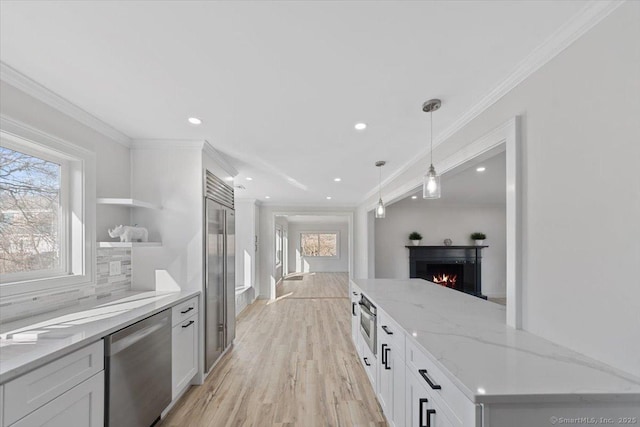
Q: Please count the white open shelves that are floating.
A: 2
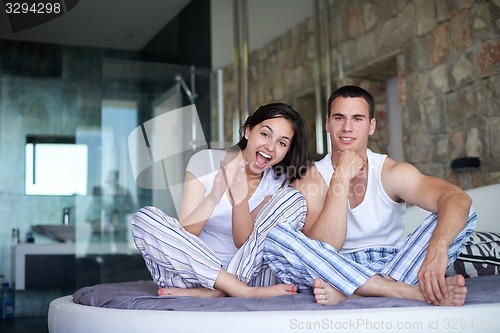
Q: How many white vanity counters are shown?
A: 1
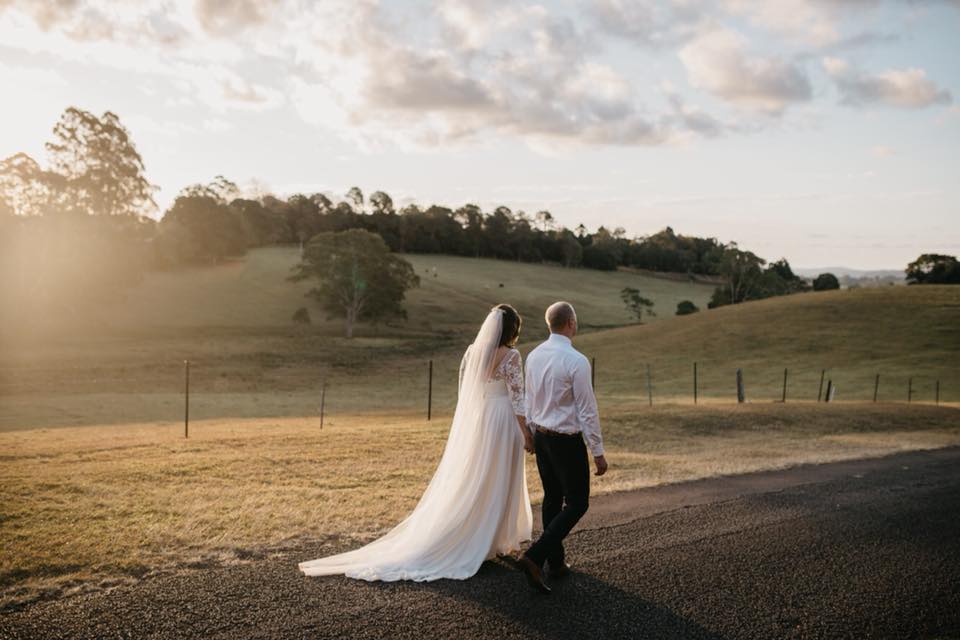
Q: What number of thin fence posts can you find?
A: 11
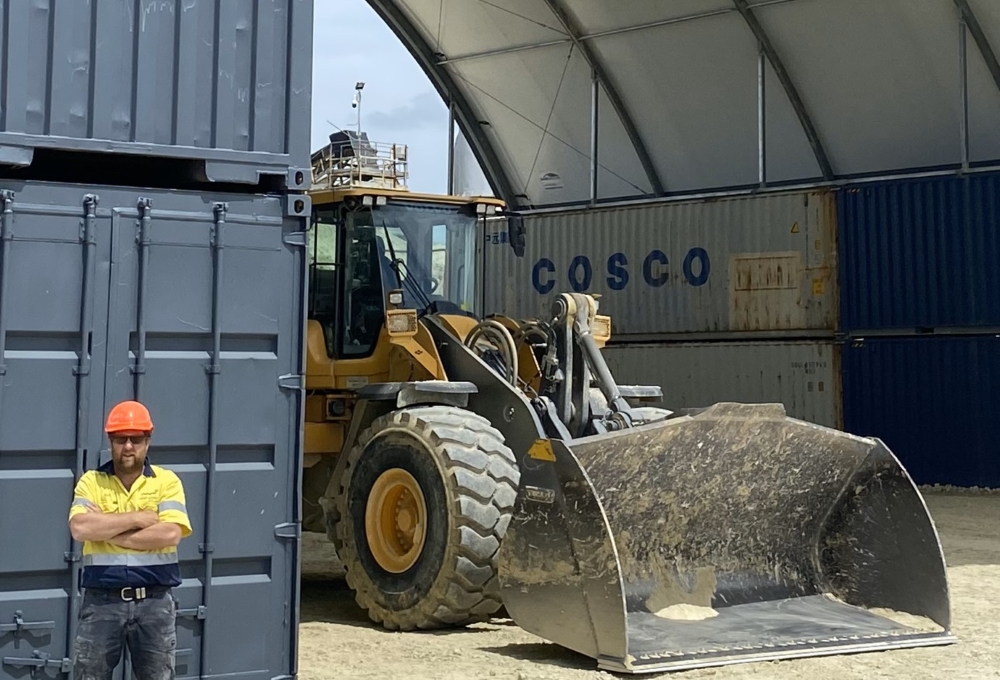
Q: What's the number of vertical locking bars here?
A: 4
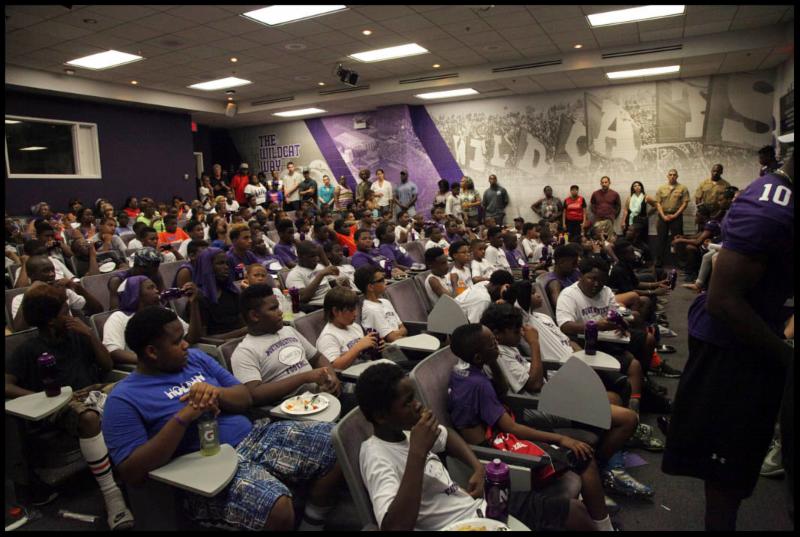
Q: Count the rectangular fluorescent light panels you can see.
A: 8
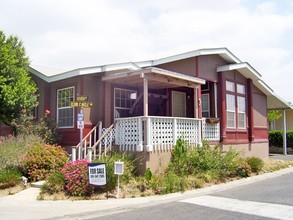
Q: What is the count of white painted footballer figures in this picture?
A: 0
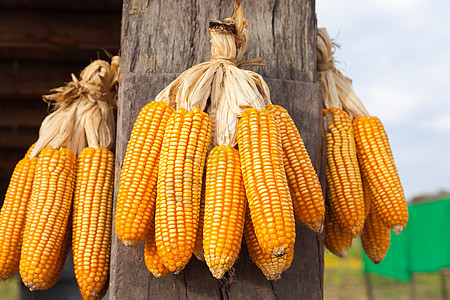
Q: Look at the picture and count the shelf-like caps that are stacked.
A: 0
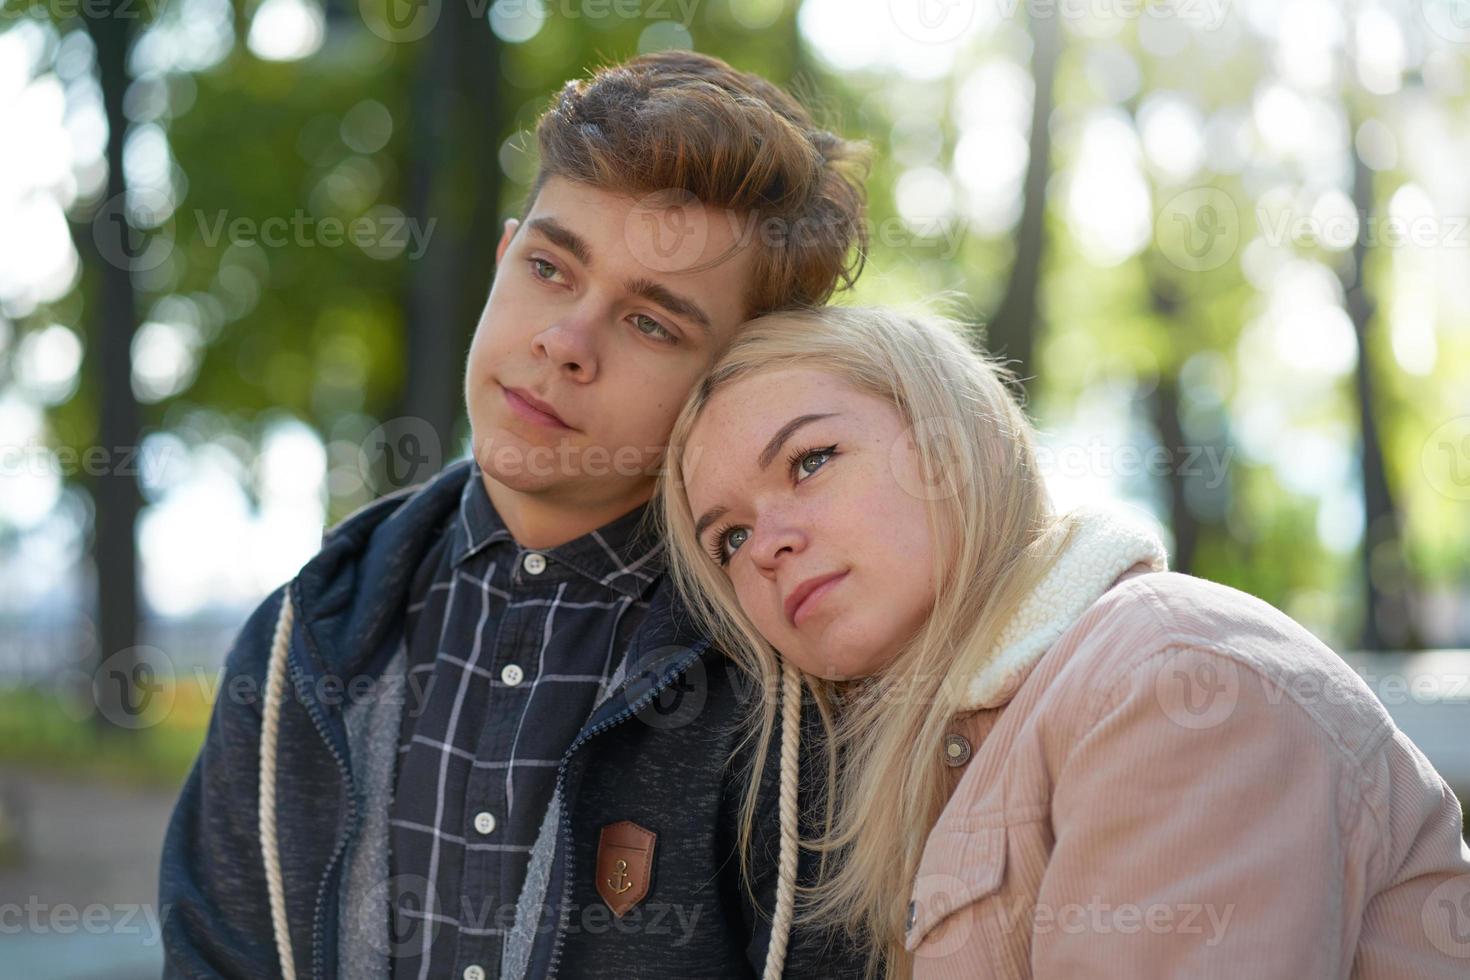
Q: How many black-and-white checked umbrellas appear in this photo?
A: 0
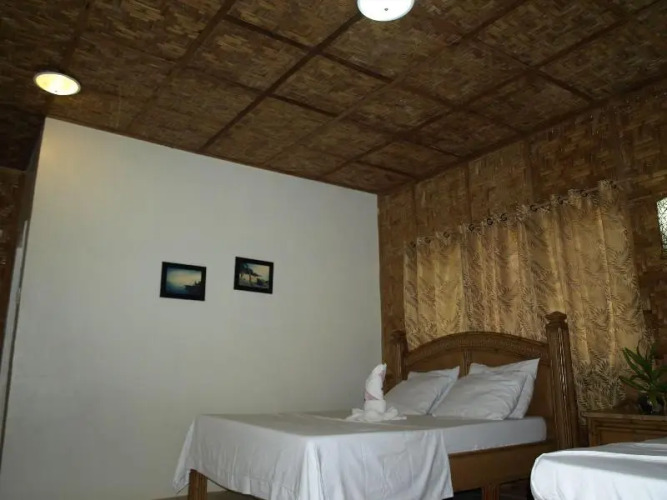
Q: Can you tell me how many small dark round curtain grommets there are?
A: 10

--

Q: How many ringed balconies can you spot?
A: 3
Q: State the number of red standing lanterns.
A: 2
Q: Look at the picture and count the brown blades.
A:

◆ Instructions for the task: Where a line of the records has the string "Look", return that line.

◆ Expected answer:
Q: Look at the picture and count the shelf-like caps that are stacked.
Q: Look at the picture and count the brown blades.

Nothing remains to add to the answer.